PROBLEM REQUIREMENTS: With the pictures left out, please write out exactly each line from the one containing "Q: Count of balls on the sidewalk?" through the end of the material.

RECORDED DATA:
□ □ □ □

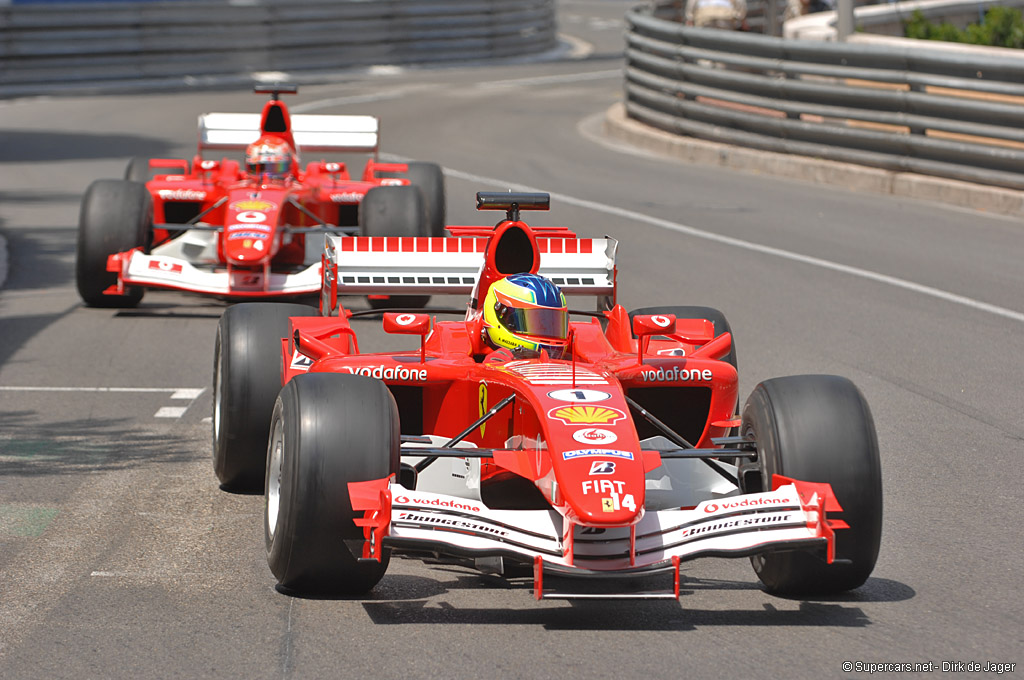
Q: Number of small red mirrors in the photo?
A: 4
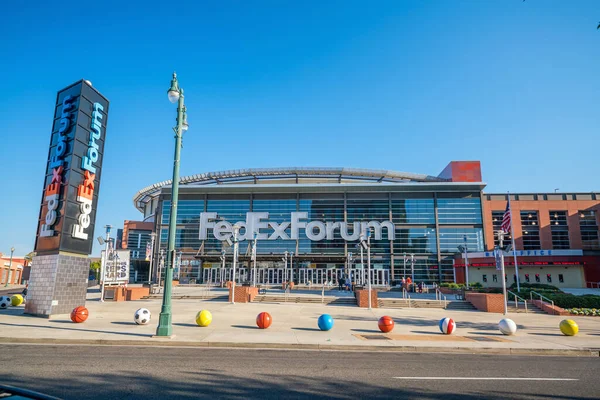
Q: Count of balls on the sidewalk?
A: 11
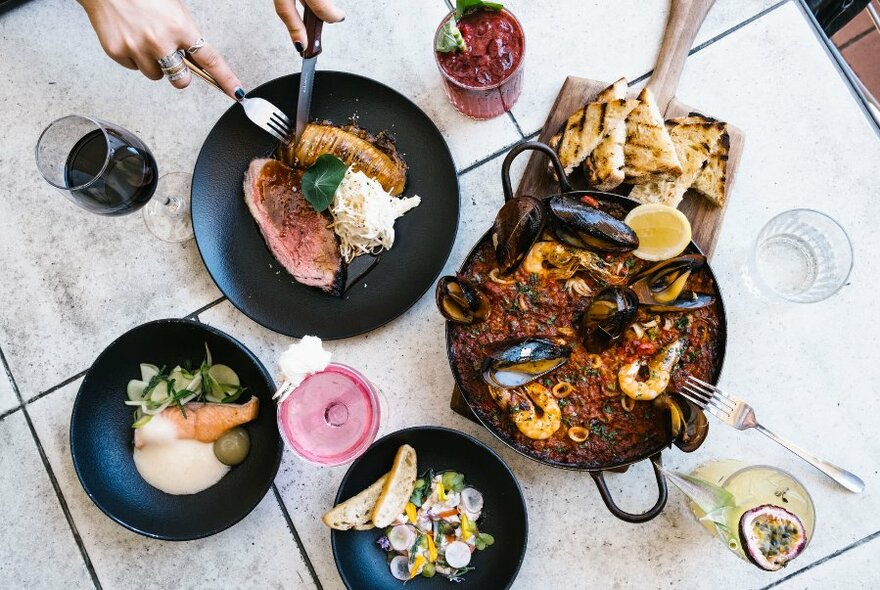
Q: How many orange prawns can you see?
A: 3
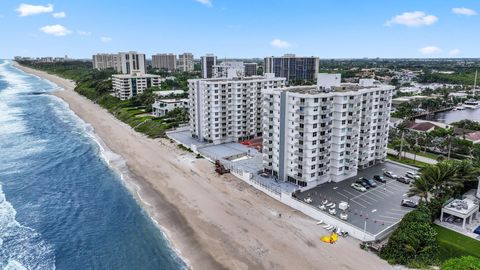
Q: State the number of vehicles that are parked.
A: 8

□ □ □ □

RESULT OF THIS EXERCISE:
Q: Count of balls on the sidewalk?
A: 11
Q: How many orange prawns can you see?
A: 3
Q: State the number of vehicles that are parked.
A: 8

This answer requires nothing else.